La séparation des « deux épées » ou des « deux pouvoirs » émanant de la volonté divine – séparation initialement promue par une autorité religieuse (le pape Gélase I, à la fin du Ve siècle) afin de sauvegarder l’autorité de la première, l’épée ecclésiastique, face à la deuxième, l’épée impériale – est une conquête dont se vante l’état libéral, surtout à partir du XVIIIe siècle. À l’inverse de la scène originale, il s’agissait à cette occasion de sauver l’autonomie de l’épée civile de sa sujétion traditionnelle à l’épée cléricale, de sauver le monde des affaires humaines, mondaines et terrestres, de leur sujétion à la sphère des affaires surhumaines, extra mondaines et célestes. La conquête du sécularisme par la politique libérale – qui commença avec la Réforme Protestante pour se parfaire quelque peu au siècle des Lumières – se traduisit par la création d’un appareil étatique purement fonctionnel, loin de toute affiliation religieuse et indifférent à l’ensemble des valeurs morales ; tolérant face à n’importe quelle prise de parti politique et purgé de toute tendance, disons idéologique, qui ne soit pas cette tendance abstraite à la défense du minimum des droits correspondant à la dignité humaine, dès lors que tous les êtres humains sont considérés comme égaux. Ce fut donc l’instauration d’un mécanisme institutionnel, d’un dispositif ou d’une structure faisant office de contenant absolument neutre face à son contenu.

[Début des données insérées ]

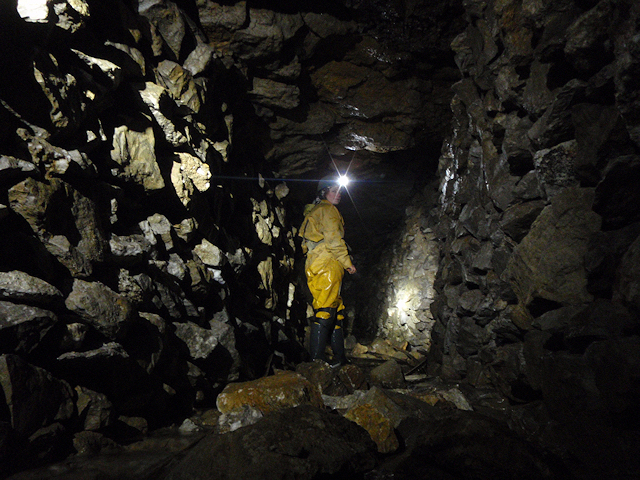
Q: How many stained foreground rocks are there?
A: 2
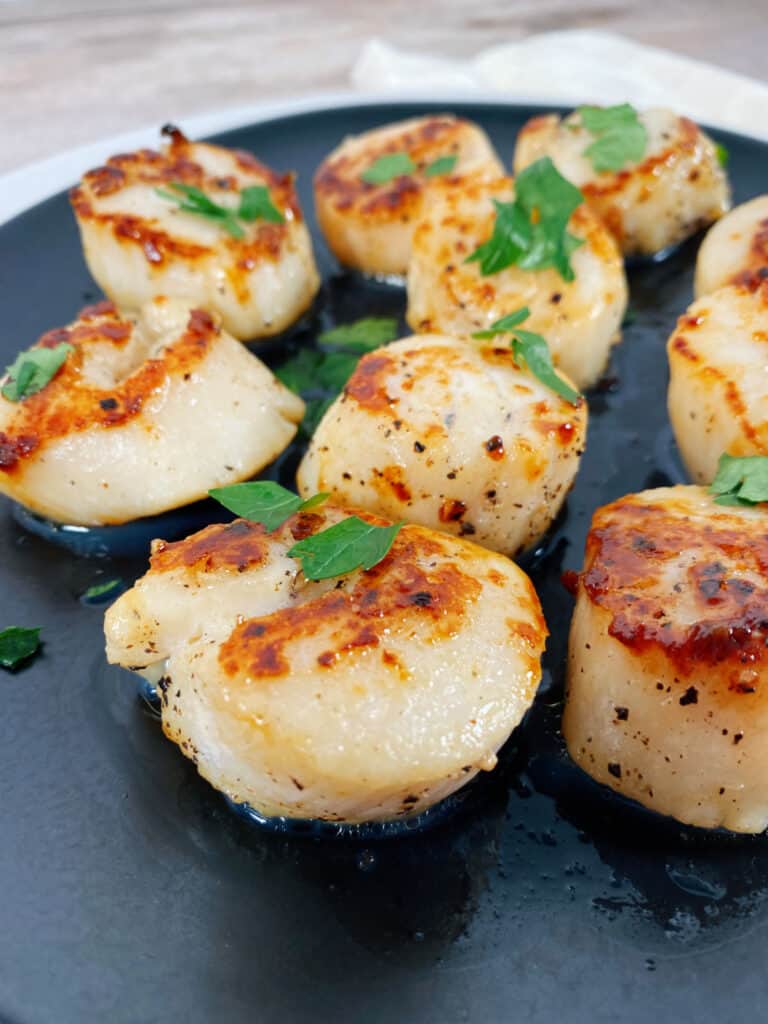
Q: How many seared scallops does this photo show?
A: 10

« Tuer Dieu » avait consisté, simplement et en accord avec le sécularisme libéral de la modernité capitaliste, à éloigner les vieilles entités métaphysiques de la résolution des questions publiques. Cette alarme qui inquiéta tant Dostoïevski et Nietzsche ne fut pourtant pas une peur partagée par tous les esprits critiques du XIXe siècle. Marx, par exemple, ainsi que ses partisans dans la critique socialiste du sécularisme libéral, résistèrent à approuver cette annonce que la modernité enorgueillie faisait de la mort de Dieu. De manière générale, ils n’avaient confiance ni dans les dires de l’économie capitaliste ni dans son influence progressiste, émancipatrice et à caractère rationalisant au sein la sphère politique, mais, dans ce cas précis, ils étaient davantage influencés par l’expérience quotidienne de la vie sociale moderne, et surtout par celle qu’avaient les travailleurs, la « classe prolétaire ». Et cette expérience n’était pas celle d’un monde manquant de sens, errant à la dérive sans la présence porteuse d’ordre de Dieu. Au contraire, c’était plutôt l’expérience d’un monde qui avait du sens et qui avançait vers un cap, mais dont le sens consistait justement à rendre invisible la vie humaine et dont le cap était clairement la catastrophe, la barbarie.
Marx observe avec ironie, quand ce n’est pas avec moquerie, la prétention du sécularisme libéral à avoir inauguré une nouvelle forme pour le politique ; une politique dans laquelle l’autonomie de l’humain se trouverait assurée face à la religiosité. Pour lui, il s’agit d’une prétention purement illusoire. En effet, ce qu’a fait la modernité capitaliste avec Dieu ne fut pas de le tuer mais bien de changer sa base de sustentation.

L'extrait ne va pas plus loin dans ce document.